Hace poco más de una semana sucedió lo inimaginable. A punto de comenzar el segundo tiempo de un partido de futbol, un grupo de fanáticos destruyó una reja y un tunel protector para atacar con gas pimienta a los jugadores del equipo enemigo. Los jugadores afectados presentaron quemaduras en piel y ojos. Minutos después, sucedió lo inesperado. El árbitro del partido no sabía si suspender o no el juego. Treinta minutos después sucedió lo increíble. El árbitro seguía sin saber si suspender o no. El presidente del equipo contrario entró a la cancha a ver a sus jugadores. El director técnico el equipo local corrió indignado a la cancha. Después de mostrar que tiene suficientes pectorales y biceps para golpear al presidente del equipo contrario ordenó a su equipo tomar su lugar en el campo de juego a listarse para jugar.
Una hora después de lo inimaginable sucedió lo más triste, deleznable, repugnante y ofensivo. Al fin se dieron cuenta de que no se puede jugar el futbol (o a cualquier cosa) si consideras que tu integridad física (no se diga moral) está en peligro; menos aún si tu vista y tu salud en general están comprometidas. Pero aún después de tomarse una hora en darse cuenta de que, en efecto, no se puede jugar gaseado, los jugadores del equipo local seguían sin darse cuenta de que los quemados y ciegos eran seres humanos. Noventa minutos después de lo inimaginable el equipo atacado seguía en el campo porque no tenían garantizado que al salir no los fueran a golpear. Los fanáticos seguían en las gradas, arrojando proyectiles en su contra. Y después de todo, después del ataque, después de la duda, después de la ofensa, el equipo local decidió no acompañar al equipo ofendido en su camino a los vestidores. Al contrario, se quedaron en el campo a felicitar a sus fanáticos, pues hicieron un gran papel.
Lo que sucedió en la bombonera la noche del jueves 14 de mayo de 2015 fue una muestra de la gran facilidad con la que los seres humanos son capaces de deshumanizarse deshumanizando a los otros. En cualquier situación un ser humano busca ayudar a otro que ha sido atacado, golpeado, quemado o lastimado. Uno se cae por la calle y otro lo levanta. Uno tropieza con la bicicleta y otros detienen el tráfico. Esto simplemente no sucede cuando el contexto es tal que se asume que el otro es otro, no un ser humano, sino un enemigo, un opositor, un obstáculo para la felicidad de uno.
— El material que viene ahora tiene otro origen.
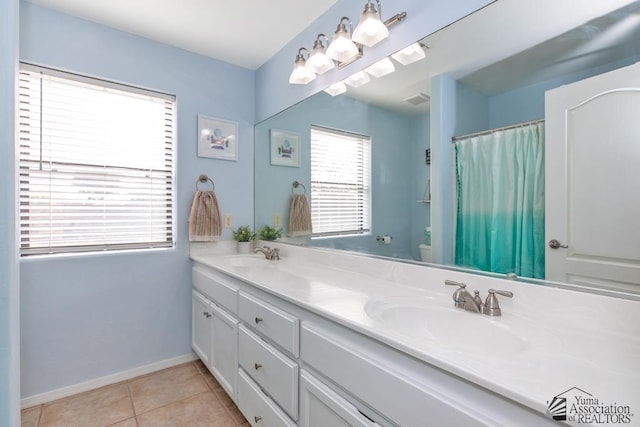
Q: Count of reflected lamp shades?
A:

Éste, normalmente, es un contexto que no debería existir aunque constantemente se repite, supongo, en una guerra.
La pregunta es, ¿por qué sucede en un campo de juego? ¿Acaso será que no nos alcanzan las neuronas para distinguir entre un juego y la realidad que lo sustenta? ¿Acaso tenemos el cerebro tan lleno de pasta sin textura que no podemos si quiera deternos y pensar un segundo que los que juegan son seres humanos y no, digamos, soldaditos de plástico que podemos patear, arrastrar e incluso incendiar sin mayores consecuencias?
La incapacidad de distinguir la ficción de la realidad es una marca característica de subnormalidad cognitiva. Pero también lo es de subnormalidad moral. Una vez que resulta aceptable gasear al oponente y aún así esperar que el juego siga nos hemos inscrito en la parte más oscura de la historia de la humanidad, esa parte que permite torturar en nombre de dios, fabricar genocidios en busca de la tierra santa, de la pureza de espíritu, la homogeneidad social o simplemente para evitar una derrota en casa ante el más acérrimo de los enemigos en un partido de futbol.
La deshumanización no pasa sólo por quitarle al otro sus rasgos más humanos, sino también, y principalmente, por inventarse uno mismo una ficción igualmente deshumanizante que lo convierte a uno mismo en un monstruo ciego, sordo, estúpido y brutal capaz de hacerlo todo por ganar.